I can't remember the last time I checked out my old neighborhood website FREEWILLIAMSBURG, but for some reason I did today* and while it's no longer around it was fascinating to read the story of the thing itself since it practically mirrored my years there, both in time and location:
When I first arrived in New York in September of 1996, I rented a sizable two bedroom apartment on 93 Berry Street, just a few blocks from the Bedford Avenue L train stop. It was $900 a month, which made the shared rent of $450 that my roommate and I paid pretty darn affordable.
In 1996, Williamsburg was already changing. North of Metropolitan Avenue was called Northside and was primarily a Polish neighborhood with a scattering of newly-implanted artists. If you ventured south, closer to the Williamsburg bridge, things began to get seedy. Prostitutes would chase after you at night begging for a trick. Cabs did not want to venture anywhere other than Luger’s. Kokie’s was openly selling crappy blow — and getting away with it — because of an alleged police pay-off. In Greenpoint, there was drag racing on secluded West Street by the banks of the East River. Shells of stolen cars, blown up in the night, littered the backstreets of Bushwick.
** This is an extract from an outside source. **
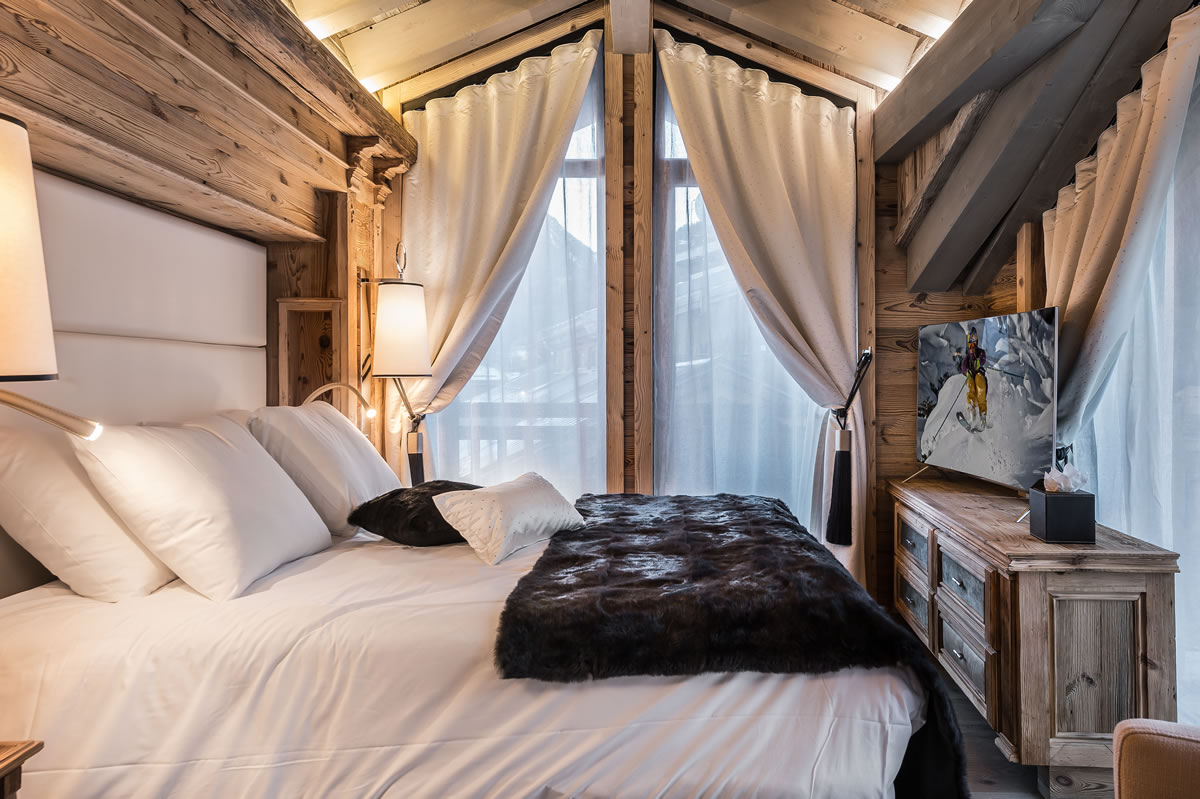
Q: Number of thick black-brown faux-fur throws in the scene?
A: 1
On the Williamsburg waterfront, due west of the Bedford L train stop, there was an enormous abandoned lot overgrown with weeds and scattered with broken bottles, mufflers, and stray cats. It could be spooky at times, but the New York skyline beyond was spectacular. You’d have it to yourself most days, if you didn’t mind the occasional homeless person asking for change.
Back then, I’d sit on the rocks by the river and write god-awful poetry or share a few tall-boys with friends who would visit. It was a truly cinematic view, unobscured by food festivals, condos, or bearded bros in Allbirds.
The Williamsburg old-timers I met spoke of darker days in the seventies and eighties, but the Northside still seemed pretty gritty to this New York newcomer. It also felt glorious.
*I just remembered it was because the Girls episode The Panic in Central Park was in some article I saw listing "perfect television episodes" and it made me nostalgic for Williamsburg for a minute so hey sue me!!